___ Records ___

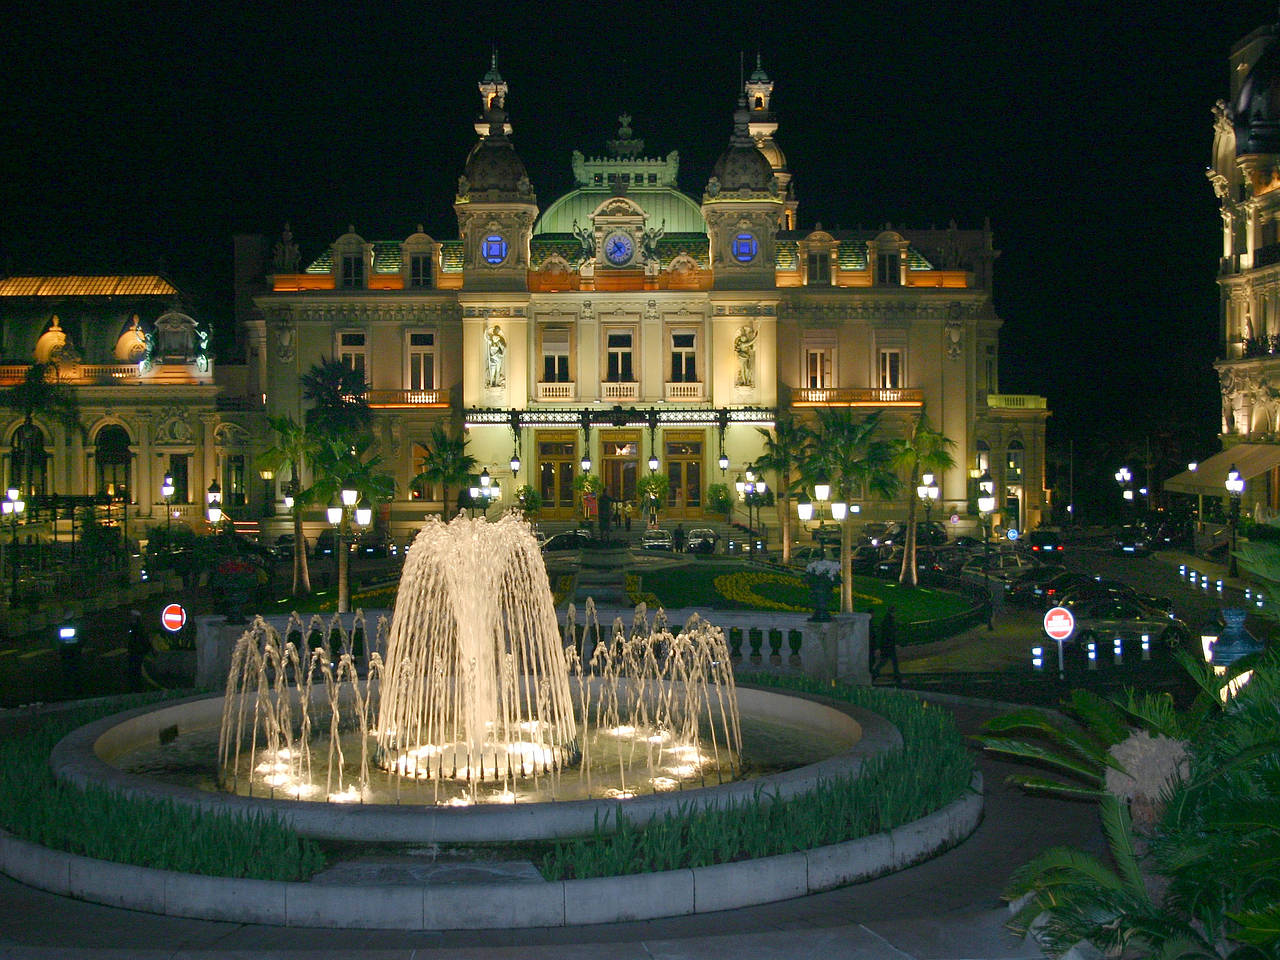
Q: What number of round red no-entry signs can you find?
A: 2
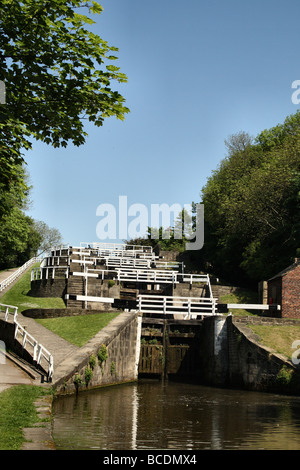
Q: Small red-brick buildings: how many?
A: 1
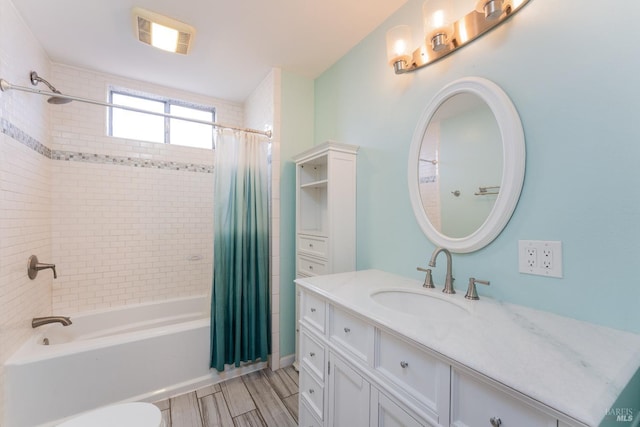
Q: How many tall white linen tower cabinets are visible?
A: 1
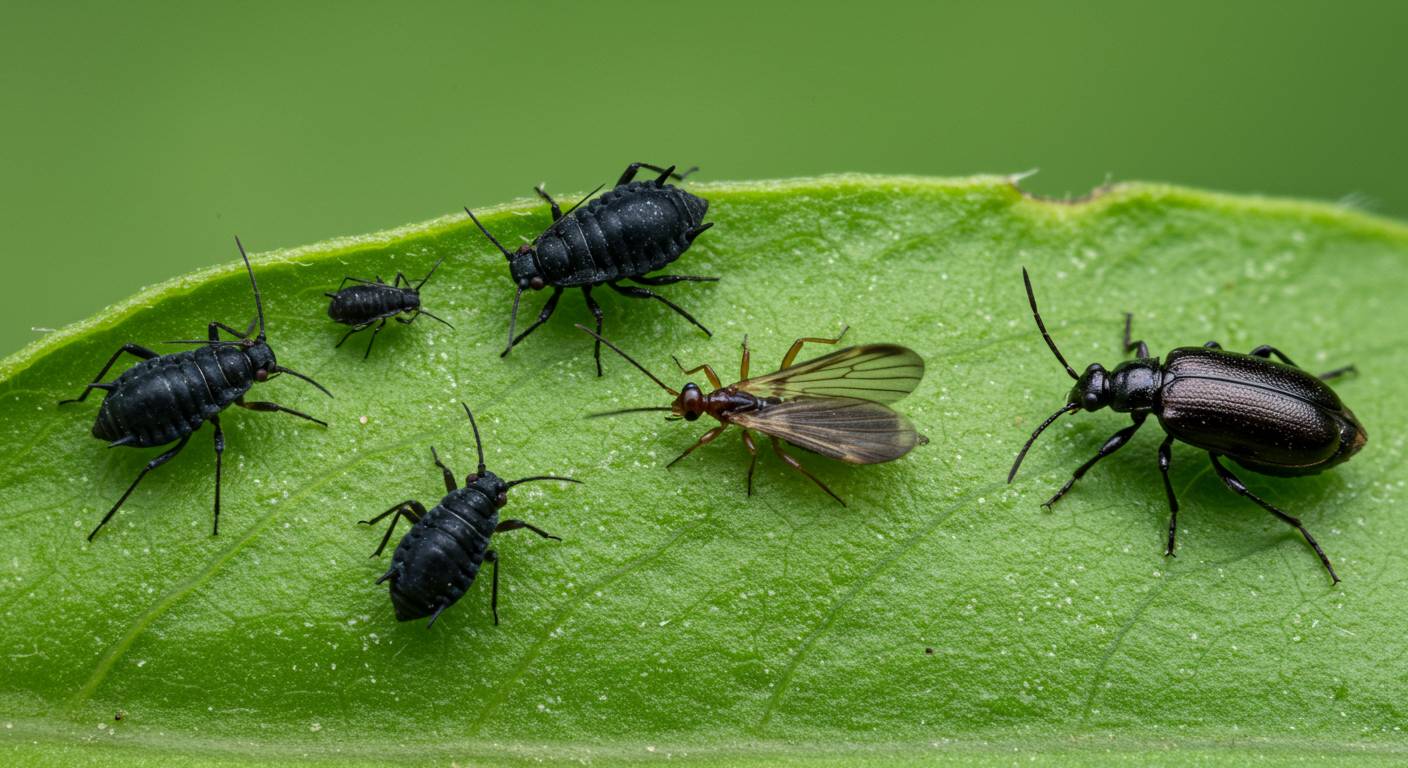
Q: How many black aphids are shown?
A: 4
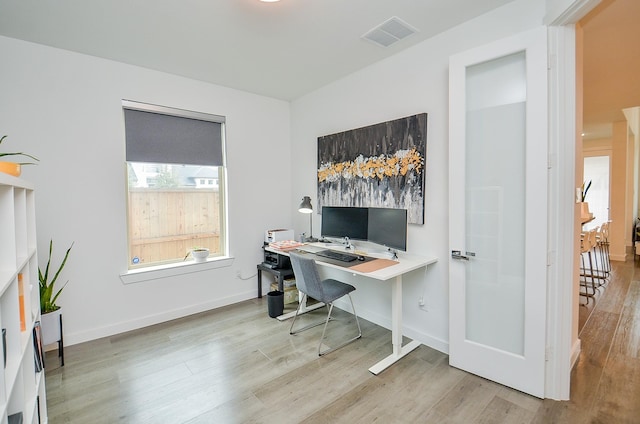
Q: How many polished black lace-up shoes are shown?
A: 0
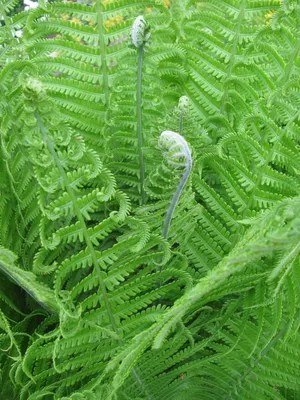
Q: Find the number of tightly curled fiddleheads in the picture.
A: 3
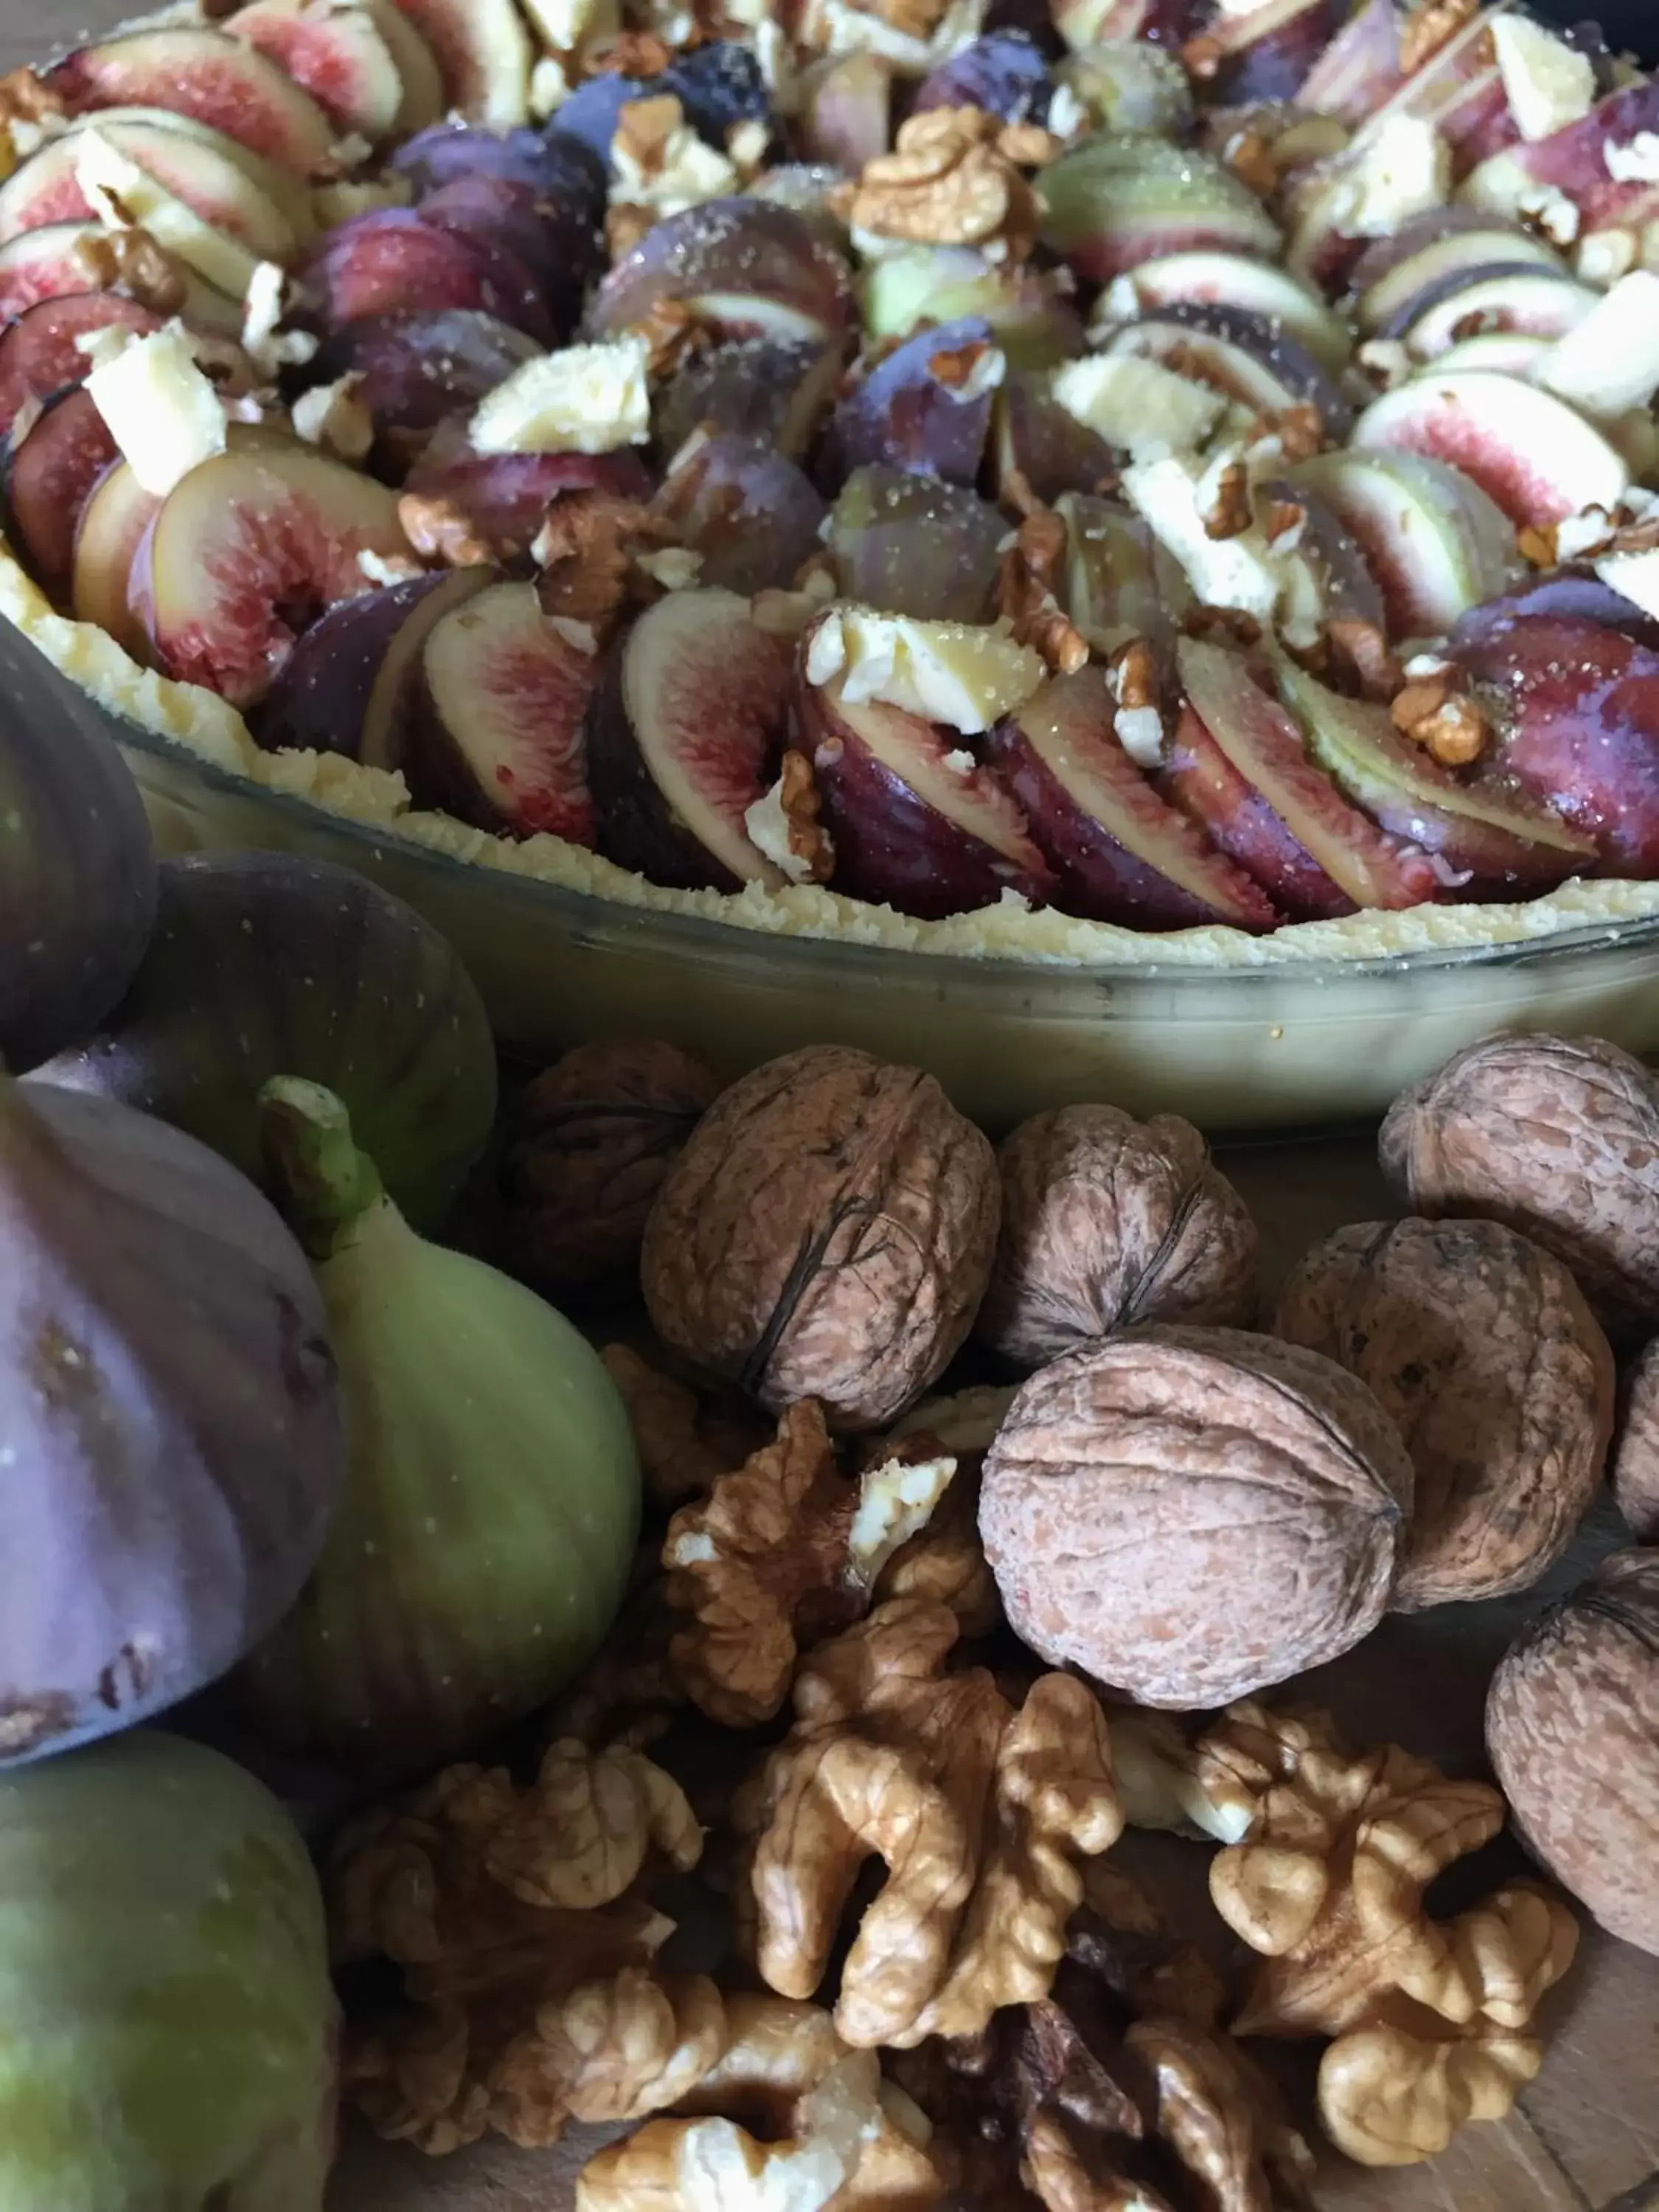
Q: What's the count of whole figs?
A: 5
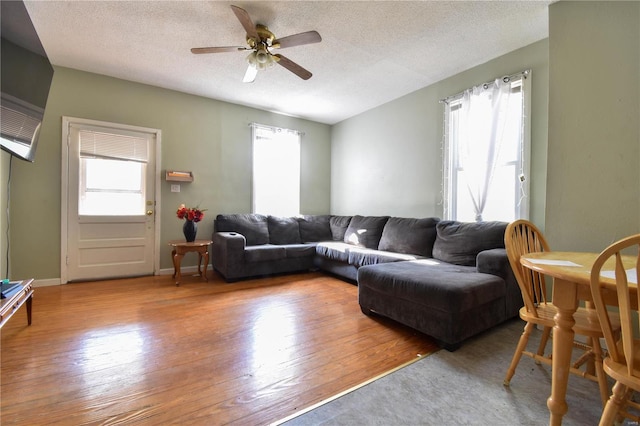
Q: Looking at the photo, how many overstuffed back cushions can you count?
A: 7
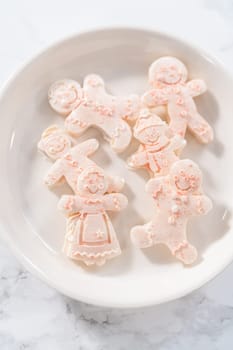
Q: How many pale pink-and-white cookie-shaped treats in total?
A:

___

● Your assignment: Restate exactly the lines running from the line with "Q: How many pale" to the end of the entries above, both ends included.

● Completed task:
Q: How many pale pink-and-white cookie-shaped treats in total?
A:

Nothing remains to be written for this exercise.